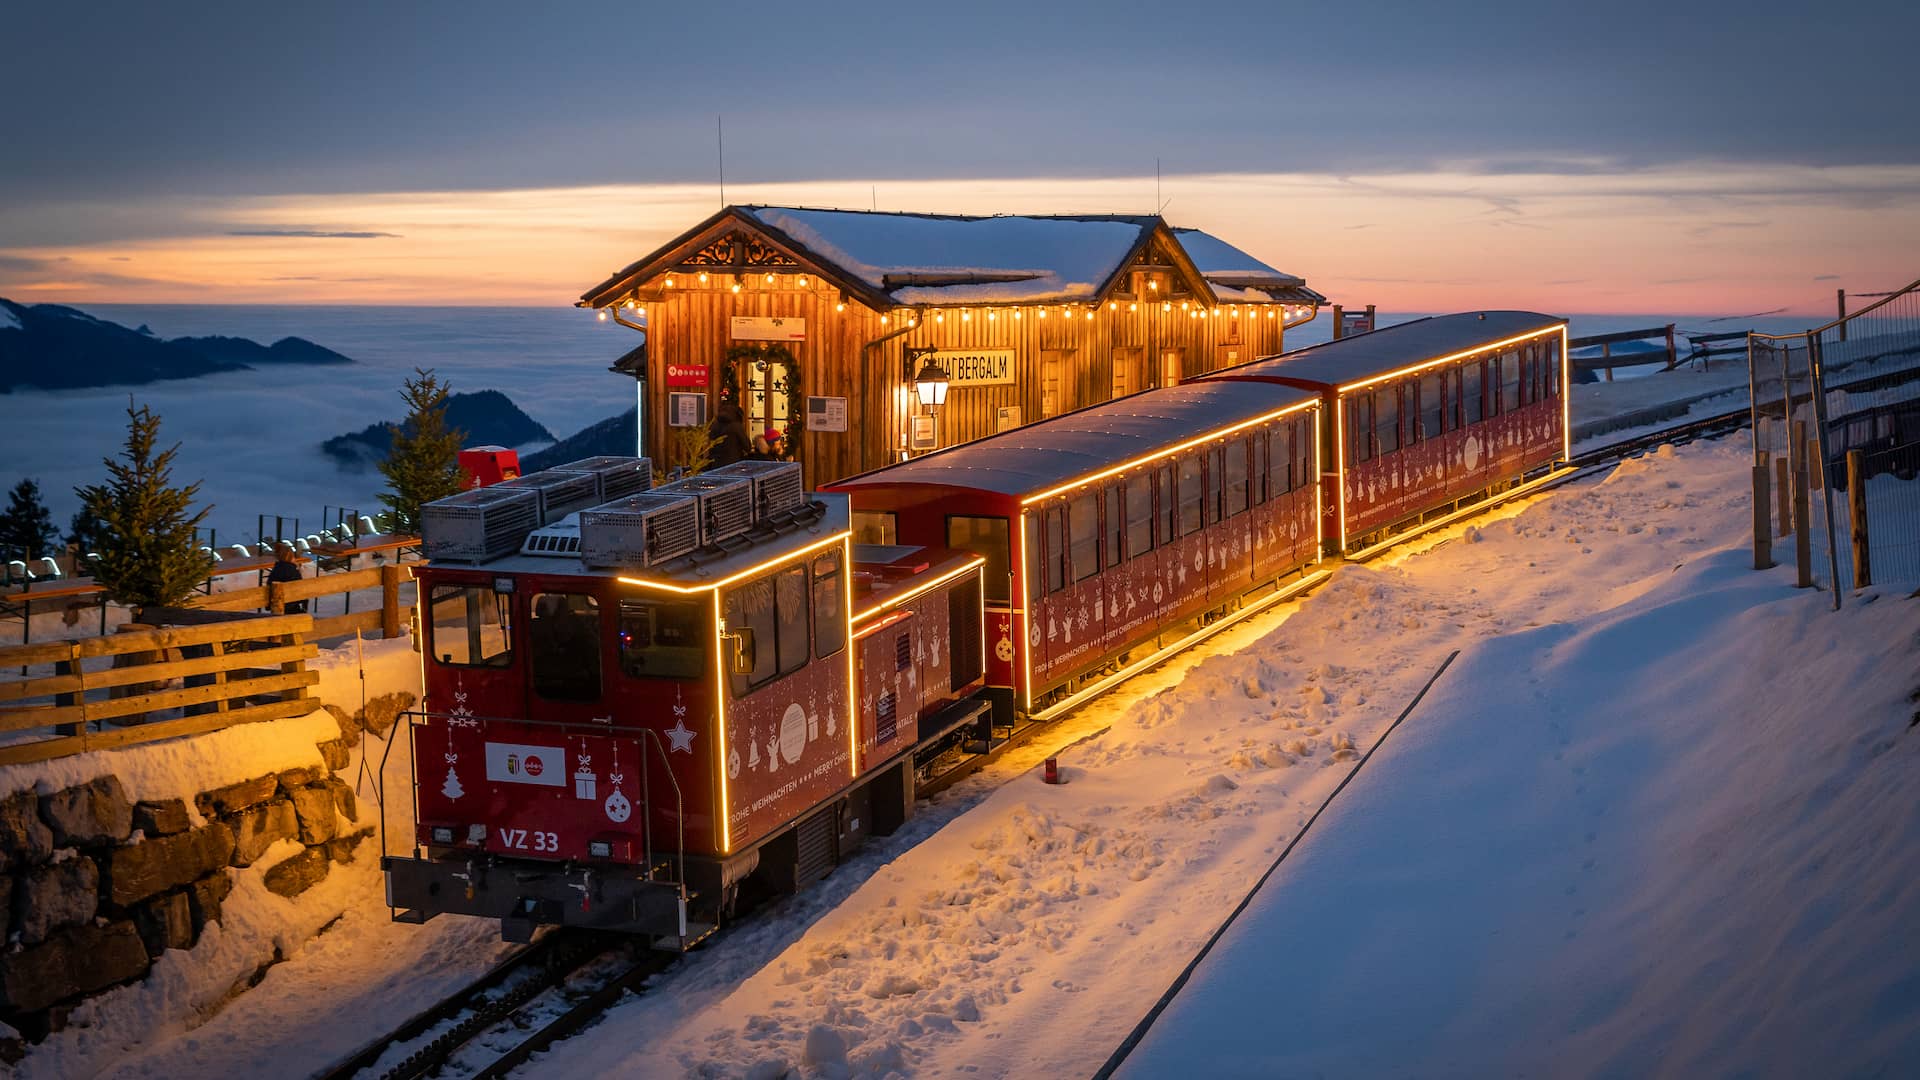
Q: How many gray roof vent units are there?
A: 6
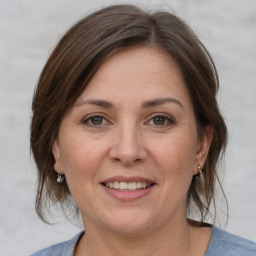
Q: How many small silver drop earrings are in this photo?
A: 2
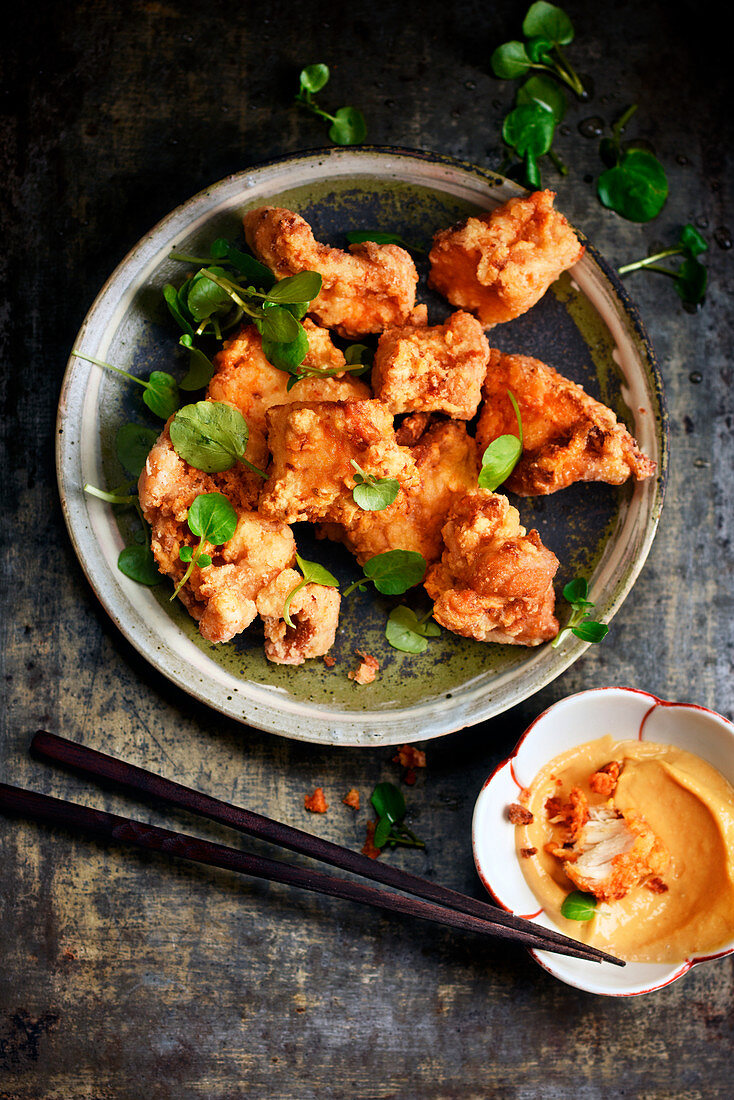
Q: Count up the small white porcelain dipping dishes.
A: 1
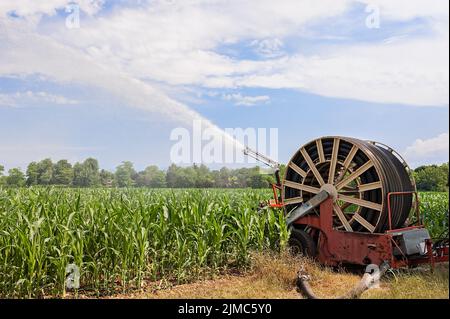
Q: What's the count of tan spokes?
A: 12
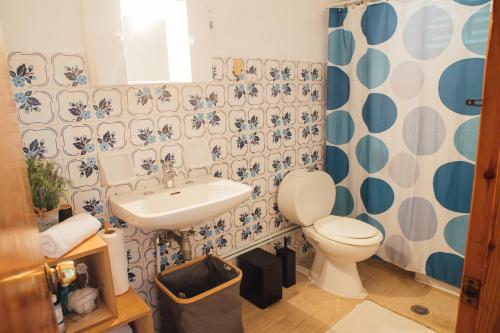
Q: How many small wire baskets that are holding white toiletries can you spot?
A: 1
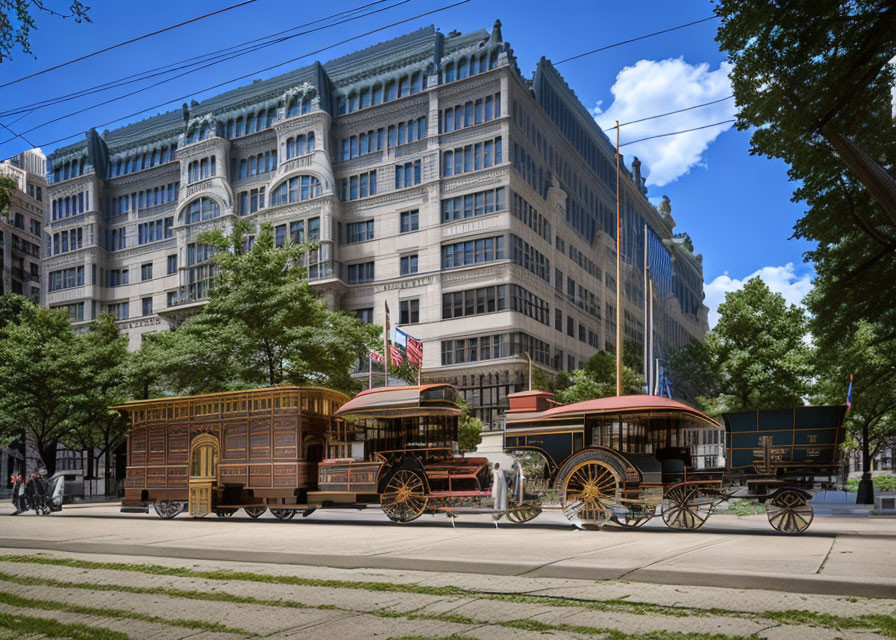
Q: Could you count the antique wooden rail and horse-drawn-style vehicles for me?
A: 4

> TASK ITEM: Once you find the line that contains "Q: How many small wire", give it again along with every later line through the end of the data, word for word, minus the pictures.

> RESPONSE TO THE TASK:
Q: How many small wire baskets that are holding white toiletries can you spot?
A: 1
Q: Could you count the antique wooden rail and horse-drawn-style vehicles for me?
A: 4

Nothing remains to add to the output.